So what is a mansafe system?

Mansafe systems

Personal Fall Prevention Systems are commonly known in the construction industry as ‘mansafe systems’ and are used to keep the operative safe by connecting them to the system using appropriate PPE. The system comprises cable, post and fixings that are tested to take the fall of the user. These usually take the form of a fall arrest system or a fall restraint system.

Some designers don’t always look at the whole picture i.e. the work at height hierarchy (see Fig 1),

Mansafe CDM15

Figure 1

There is PPE in the explanation of the meaning of a mansafe system but looking at the hierarchy system we have instantly jumped a number of steps. There should be a reason for that and when designing any building we have to design with safety in mind and therefore we have to look at these steps before we say yes to a mansafe system. So, imagine we have looked at the design and established we are going to design a mansafe system, what do we know or understand about the system?

There is a wide range of systems out in the market, but is it a one size fits all scenario? No of course not, there are lots of things to take into consideration.

Under CDM 2015 we should only engage competent designers and people who are experienced in the task at hand, and with all design work, there is a number of standards and legal documents to adhere to, but do you know what they are? There are a number of regulations that need to be considered before we put pen to paper, these regulations are:

  • Construction (Design and Management) Regulations 2015
  • Management of Health and Safety at Work Regulations 1999
  • Health and Safety at Work Act 1974
  • Working at Height Regulations 2005
  • Workplace (Health Safety and Welfare) Regulations 1992
  • Lifting Operations and Lifting Equipment Regulations 1998
  • Provision and use of Work Equipment Regulations 1998
  • PPE Regulation (EU) 2016/425 1stEdition April 2018

And then when we start the design, we need to refer to the following:

  • BS8560:2012 +A1:2018– Codes of practice for the design of buildings incorporating safe work at height
  • BS7883:2005 (soon to be 2019)– Personal fall protection equipment – Anchor systems – System design, installation and inspection – Code of practice
  • BS EN795:1997 & 2012– Personal fall protection equipment — Anchor devices
  • BS8610:2017– Personal fall protection equipment – Anchor systems – Specifications
  • PD CEN/TS 16415:2013– Personal fall protection equipment — Anchor devices — Recommendations for anchor devices for use by more than one person simultaneously
  • BS EN 365:2004– Personal protective equipment against falls from height – General requirements for maintenance, periodic examination, repair, marking and packaging
  • BS8437:2005– Codes of practice for the selection, use and maintenance of fall protection systems and equipment for use in the workplace
  • BS7985:2013– Code of practice for the use of rope access methods for industrial purposes – Recommendations and guidance supplementary to BS ISO 2284
  • IRATA International code of practice for industrial ropeaccess– (Third Edition Published July 2014)

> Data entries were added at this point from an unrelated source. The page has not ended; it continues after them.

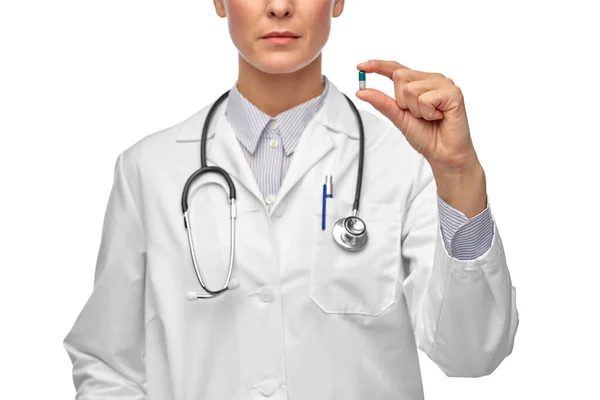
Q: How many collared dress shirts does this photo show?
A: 1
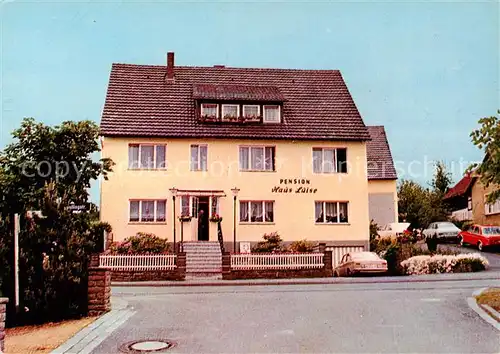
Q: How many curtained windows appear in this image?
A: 11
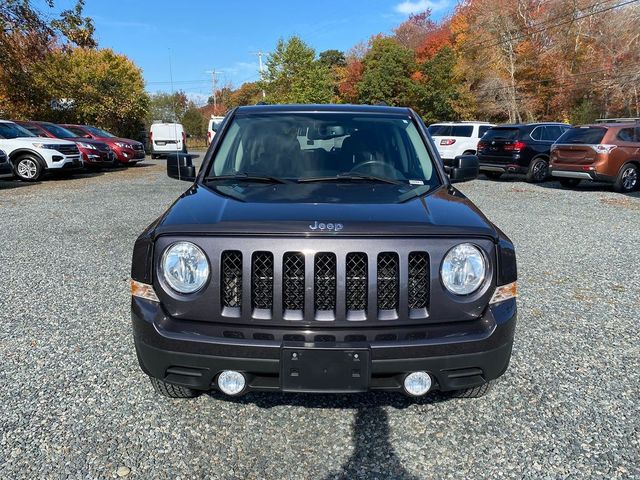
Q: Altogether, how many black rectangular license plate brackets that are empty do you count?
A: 1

Considerations Associated With Installing a Mansafe System

There is an increasing amount of mansafe systems that are not fit for use when installed and these figures are on the rise. We must recognise that a mansafe system is not just a steel rope that attaches to the roof of a building where an operative can hook on and can walk around the building. So, what do we need to look at in regards to the design for a mansafe system?

A new British Standard is due to be released that will help clarify what is required, this new role will call for a System Designer. Regulation 9 & 10 of the CDM Regulations 2015 call for the following:

Regulation 9 and 10 set out the duties placed on designers. These include the duty to eliminate, reduce or control foreseeable health and safety risks through the design process, such as those that may arise during construction work or in maintaining and using the building once it is built.

System Designer: Person with overall responsibility for the design of the anchor system, including certification and handover documentation. This includes the initial risk assessment. The new BS Standard will be BS7883:2019

Personal fall protection equipment – Anchor systems – System design, installation and inspection – Code of practice

This document will list out more design checks and supporting documents to give full accountability for the designed system.

System design specification:  Output documentation resulting from the design process which specifies the anchor system(s) to be installed, how and where they are to be installed and any criteria necessary for their safe access and use.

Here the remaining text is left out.